**Task directions**
Copy out, from the data, each line containing the string "number".

**Data shown**
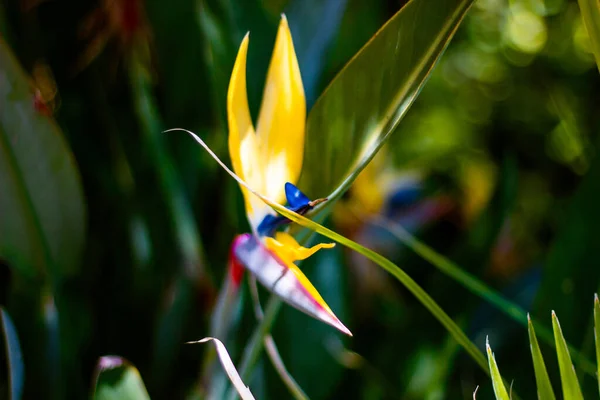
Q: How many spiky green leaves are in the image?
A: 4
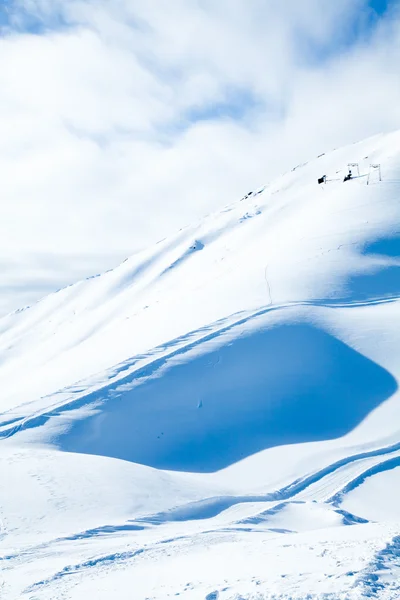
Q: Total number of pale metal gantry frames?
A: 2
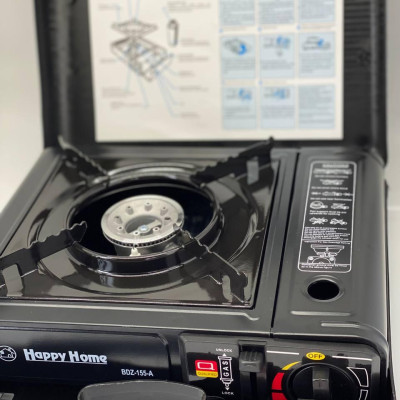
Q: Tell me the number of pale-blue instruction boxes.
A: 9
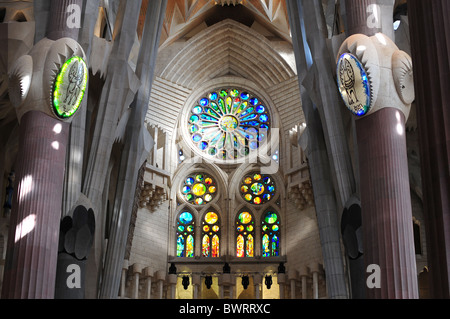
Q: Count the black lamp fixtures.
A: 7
==
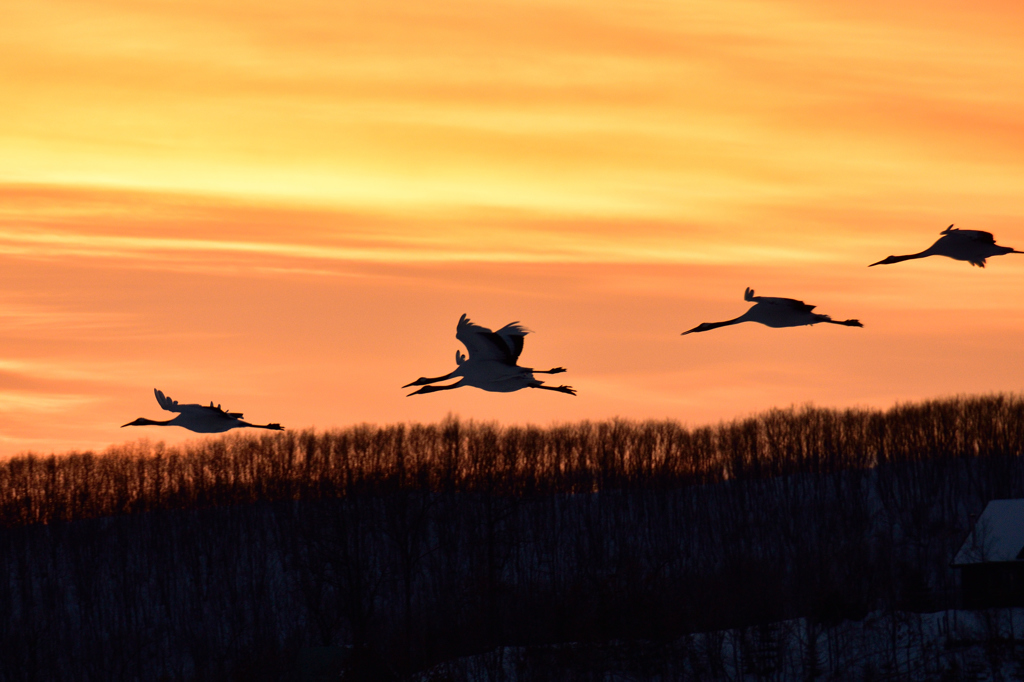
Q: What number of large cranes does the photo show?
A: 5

**Result for this exercise**
Q: Total number of pale metal gantry frames?
Q: Tell me the number of pale-blue instruction boxes.
Q: What number of large cranes does the photo show?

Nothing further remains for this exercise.